Harry Lehrer (October 15, 1904 – June 26, 1972) was an American licensed pharmacist, physician, and real estate speculator who owned the Bumiller Building in Los Angeles.

==Early years and education==

Dr. Harry Lehrer (left), Gypsy Boots (right) 1967, at Lehrer's home, 704 N. Beverly Drive, the former Beverly Hills home of Billy Wilder

Working as a stenographer for a wholesale grocery company, Lehrer took a California pharmacy board review course at night and was certified by examination as a pharmacist in 1924. Lehrer attended the University of Southern California and UCLA. He was a 1938 graduate of the College of Osteopathic Physicians and Surgeons (now the University of California, Irvine School of Medicine). Lehrer received a Doctor of Medicine degree after the 1962 California legislation allowing an osteopath to convert his degree to an MD. While running a pharmacy in the Boyle Heights neighborhood of Los Angeles, he was from time to time a robbery victim. In one instance, a 21-year-old medical student robbed Lehrer of $271. A judge sentenced the student to 10 years' probation and summer vacation in the county jail. In 1938, Lehrer opened a medical office, La Clinica Sano, and pharmacy, La Farmacia Sano, at 124 North Main Street. He spoke fluent Spanish, had a Spanish language radio program, and applied for a broadcast license in 1943.

==Later years==
Lehrer had his medical offices at 139 South Broadway in Los Angeles, when he acquired a group of neighboring tenement buildings in the early 1950s, anticipating that the State of California would take them under Eminent domain to build a new California State Building. Lehrer was unable to obtain financing to buy one additional building, a former Thrifty Drug Store, 133-135 South Broadway; its owner was Gabriel Laskin. When California did condemn the buildings, Hodge L. Dolle, an attorney known for his expertise in eminent domain, represented Lehrer. The tenement buildings have since been demolished and the land, acquired by the state, has passed to the city and may become a public park.

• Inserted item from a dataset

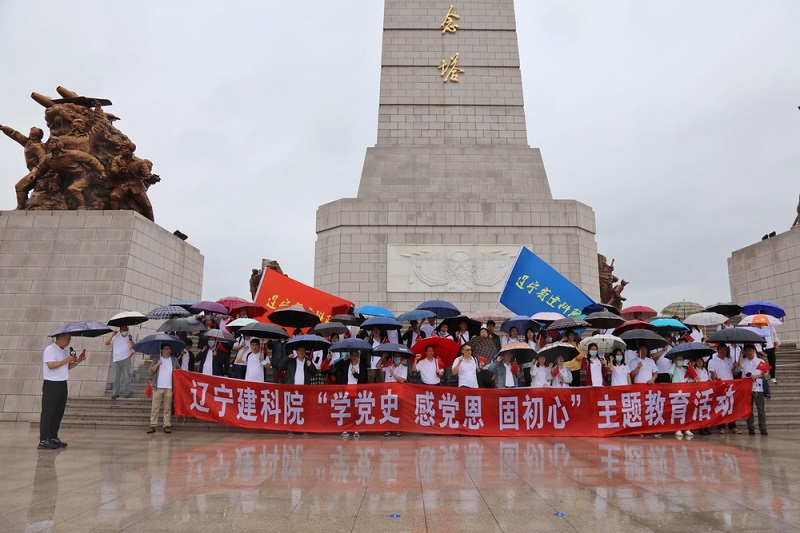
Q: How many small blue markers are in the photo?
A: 2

Lynne Roberts (left), Sally Naiditch, Anne T. Hill (3rd from left), Dr. Leon W. Naiditch, Hyman B. Samuels (front right), Dr. Harry Lehrer (extreme right behind Samuels)

(left to right) Dr. Harry Lehrer, Jean R. Miller, Anne T. Hill, Indra Devi, Los Angeles 1965

==Bumiller Building==
Lehrer bought the Bumiller Building from the estate of Lillian E. Schramm in 1958, and had his medical offices on the ground floor until his death in 1972. Built in 1906, the Bumiller Building, designed by the architects Morgan & Walls, was constructed of reinforced concrete in Renaissance Revival style. It is today part of the Los Angeles Historic Broadway Theater District.

==Personal==
Lehrer was married to fashion designer Anne T. Hill. Dr. Clarence H. Nelson treated Lehrer when he became ill in 1960. Lehrer is interred in the Odd Fellows Cemetery (Los Angeles).